Non surprise : tous regrettent, tous ont présenté des excuses, tous ont affirmé n’avoir pas pris conscience de la portée de leurs actes, n’avoir pas réalisé, n’avoir pas pensé, avoir été emportés par le courant des messages équivalents. Tous ont juré que jamais, au grand jamais, dans la vraie vie, ils n’auraient osé insulter leur prochain, encore moins porter la main sur lui. Tous se sont littéralement liquéfiés devant leurs juges et la terrible perspective d’être condamnés, infâmie susceptible de ruiner leur vie.

Il est à fort à parier que les haineux de l’Euromonde leur soient semblables : des personnes submergées par leurs sentiments et leurs ressentiments et qui laissent libre cours à leur méchanceté dans un espace virtuel, loin d’elles-mêmes et de leur quotidien. Sans comprendre qu’à travers ces mots, elles enfreignent la loi, elles blessent des êtres humains, elles portent atteinte à la dignité et à la démocratie et plus confondant encore, qu’elles sont susceptibles d’être poursuivies et condamnées à juste titre. Inconscience et facilité de s’épandre sous couvert d’anonymat en quelques mouvements du pouce depuis le confort illusoire de son chez-soi.

L’Eurovision et ses participants, vous le voyez, n’ont guère été épargnés. Ils ont été englobés dans un mouvement général de haine en ligne. Un mouvement sans fatalité : l’heure est heureusement à la prise de conscience. Les opinions publiques, à force de s’émouvoir, ont poussé à l’action les décideurs politiques et les dirigeants des réseaux sociaux. La justice se dote d’un arsenal législatif. Les modérations de contenu et les suppressions de compte s’amplifient. Un temps de retard, l’hydre de la haine ayant des têtes foisonnantes.
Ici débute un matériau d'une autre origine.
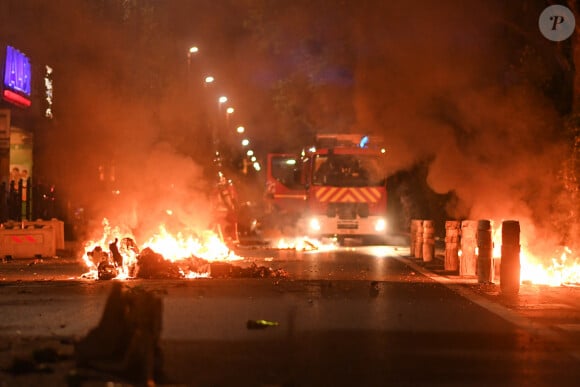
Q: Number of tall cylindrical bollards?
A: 7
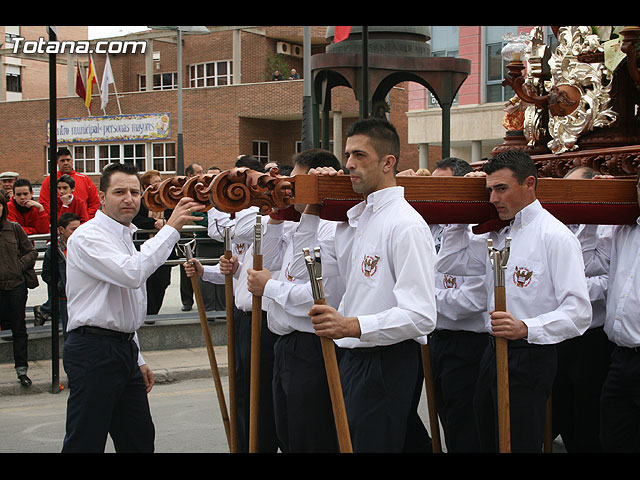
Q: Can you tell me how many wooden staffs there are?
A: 7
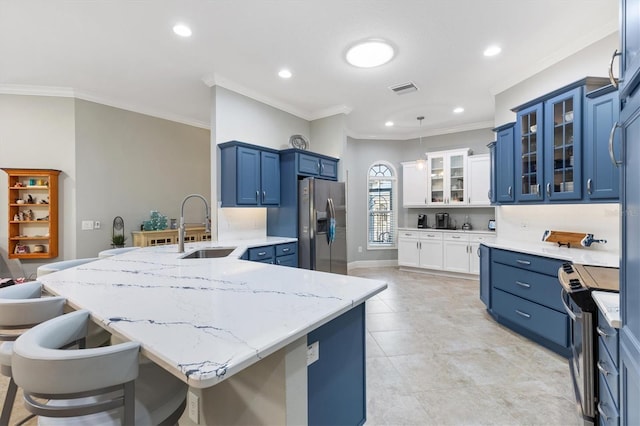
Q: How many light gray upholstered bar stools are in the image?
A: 4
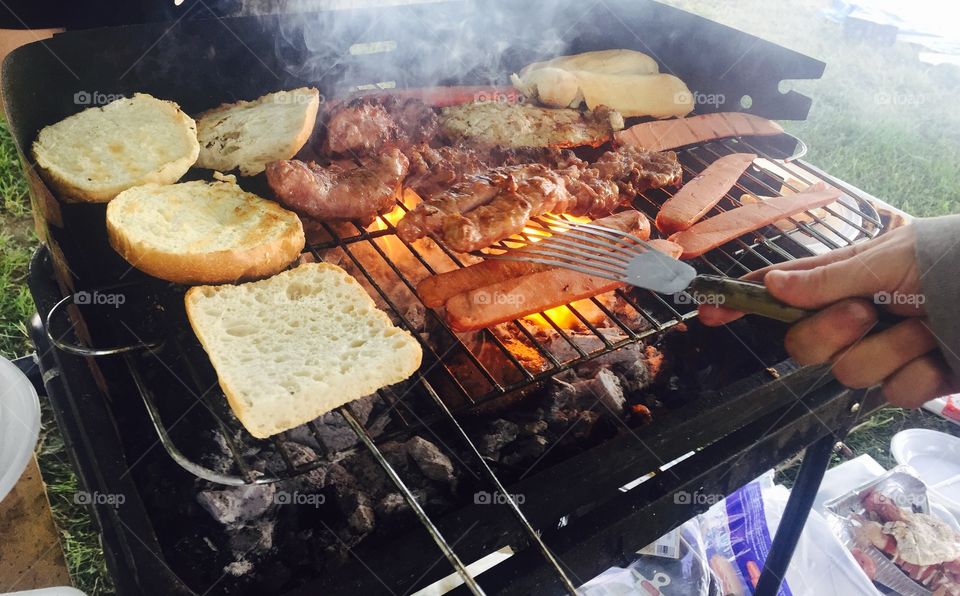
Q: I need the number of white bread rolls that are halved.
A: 4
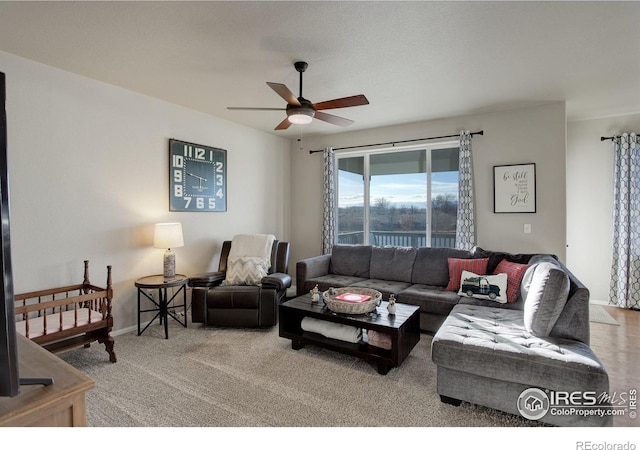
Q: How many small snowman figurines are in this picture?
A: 2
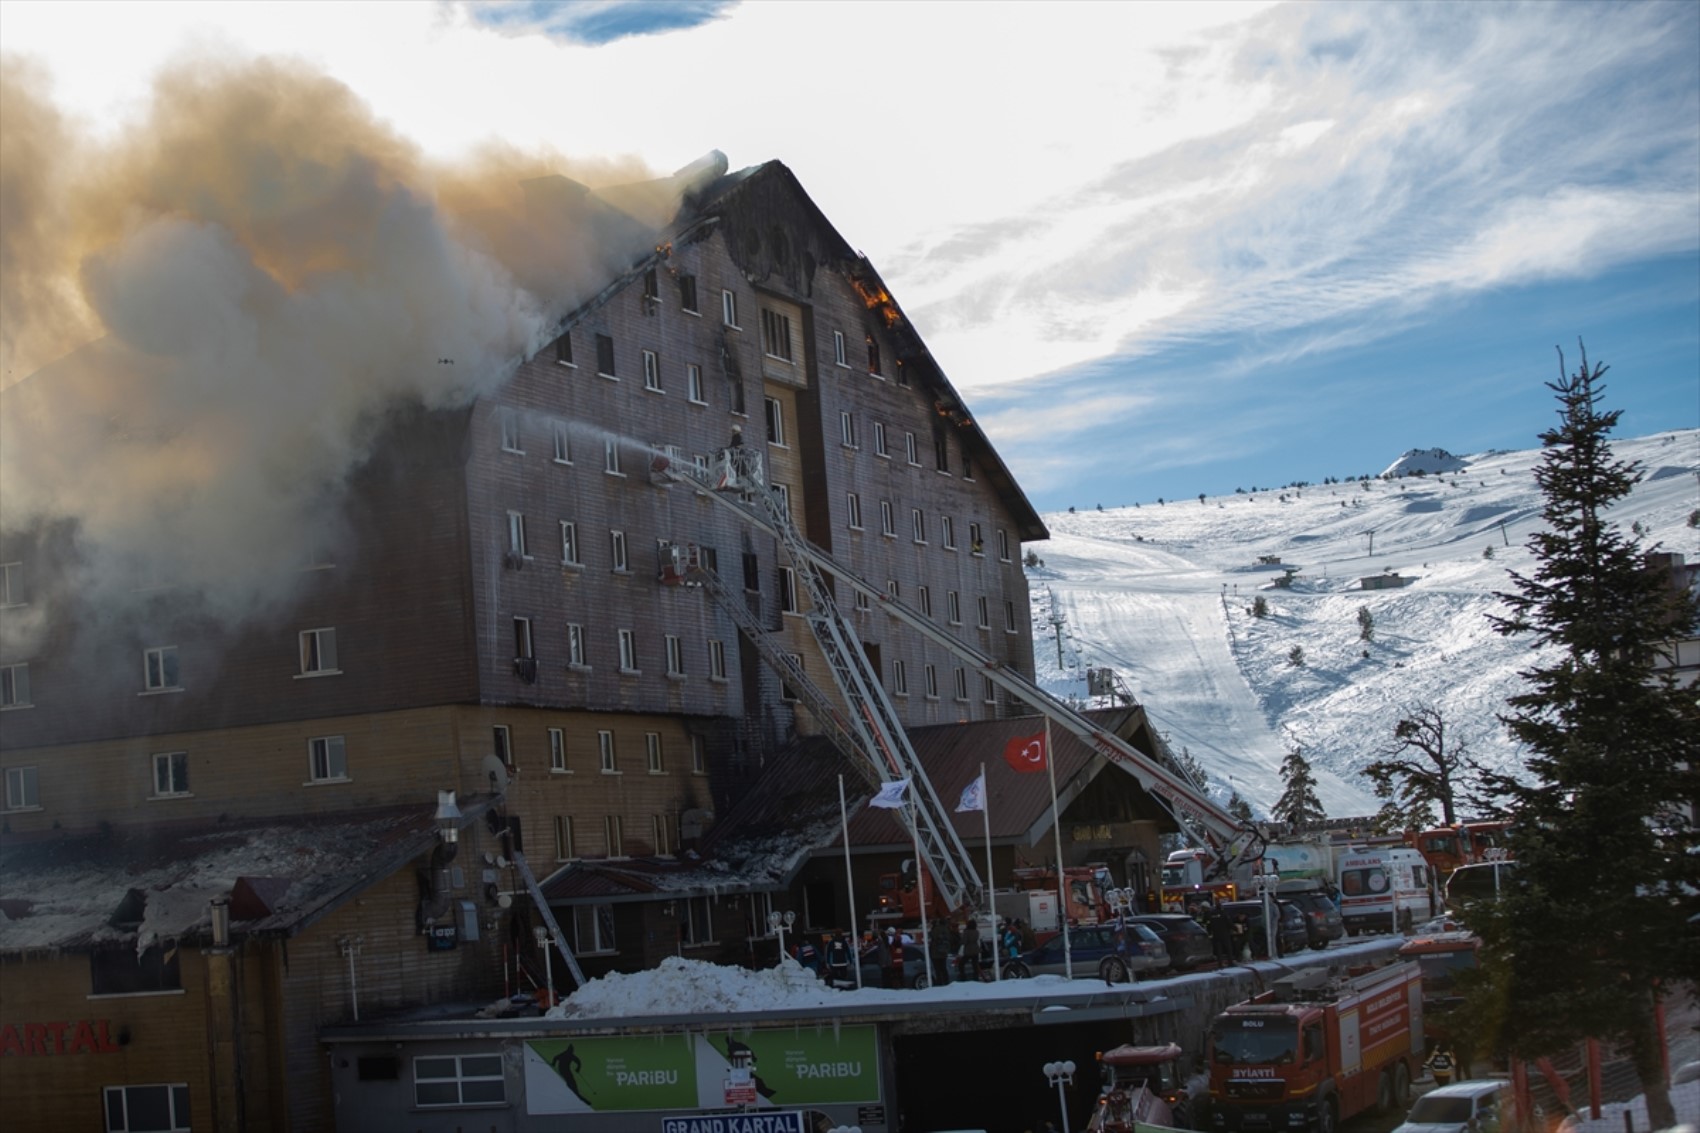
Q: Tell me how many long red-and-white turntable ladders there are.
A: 3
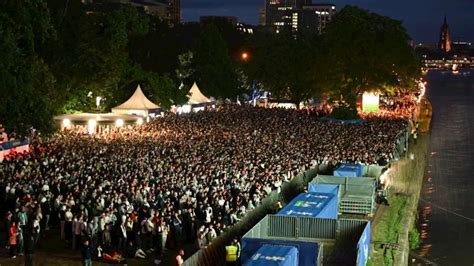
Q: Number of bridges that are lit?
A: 1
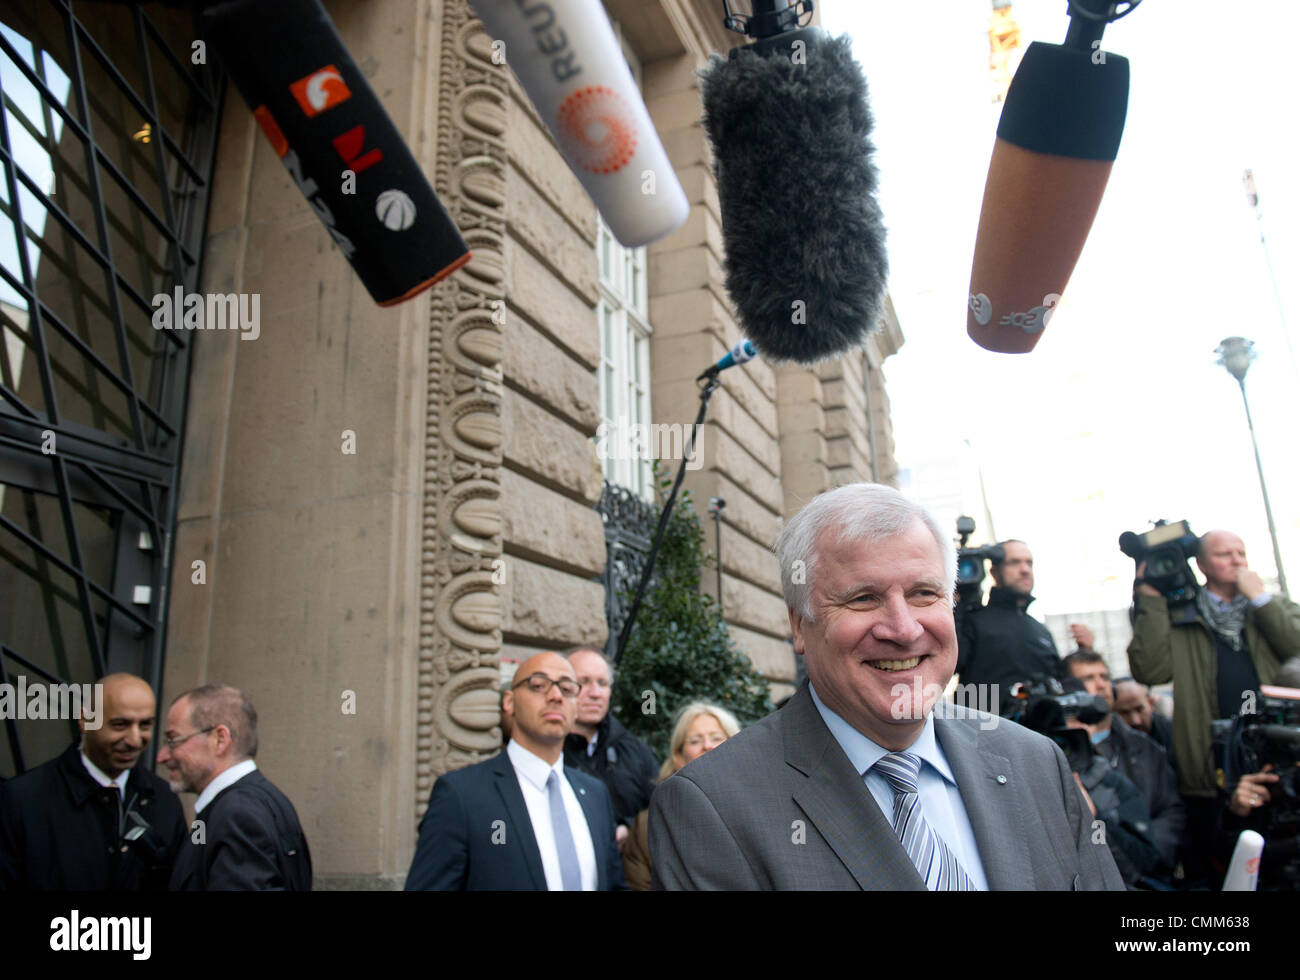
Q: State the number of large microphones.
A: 4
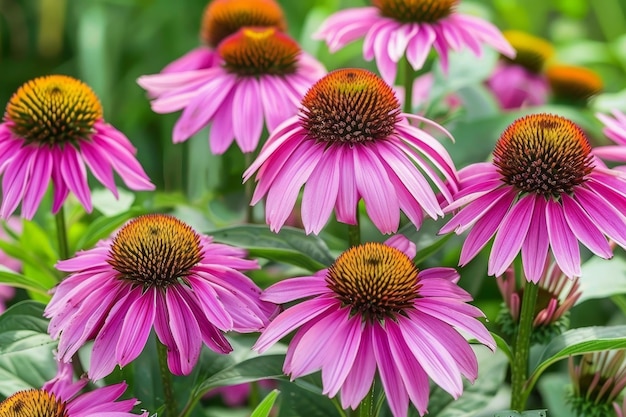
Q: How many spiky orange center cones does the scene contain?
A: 11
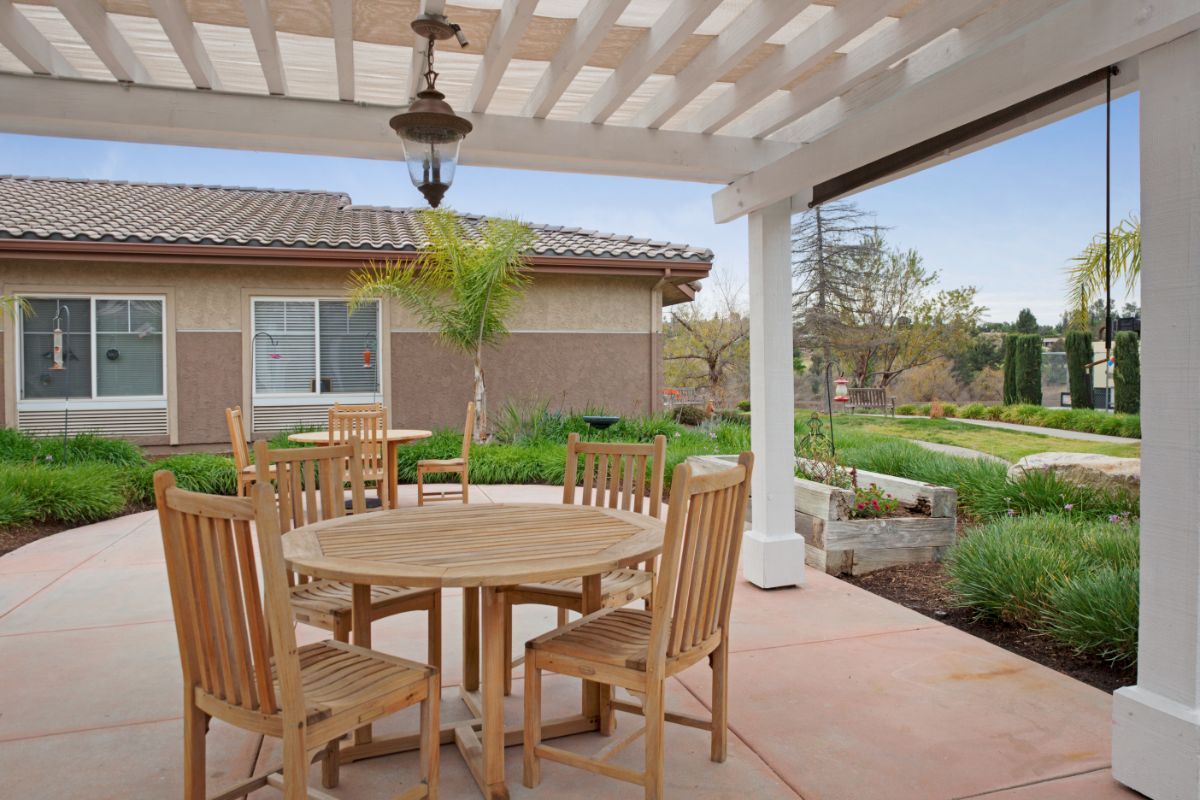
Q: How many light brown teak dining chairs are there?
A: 8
Combattre le phénomène s’accomplit également à l’échelle individuelle, en signalant comptes et messages illégaux, en soutenant les artistes et les victimes, en promouvant le respect et la tolérance, en témoignant soi-même des abus verbaux subis. Les plus drôles répondront à la manière de Manizha, par l’humour et dérision. Les plus déterminés s’engageront en politique ou en magistrature pour influer sur le cours des événements. Les plus généreux feront un don, par exemple à l’Unicef ou l’Unesco, tous deux engagés sur le sujet, ou encore à e-Enfance. Ainsi, nous contribuerons tous à un monde et à un Euromonde meilleur et à un Eurovision plus serein.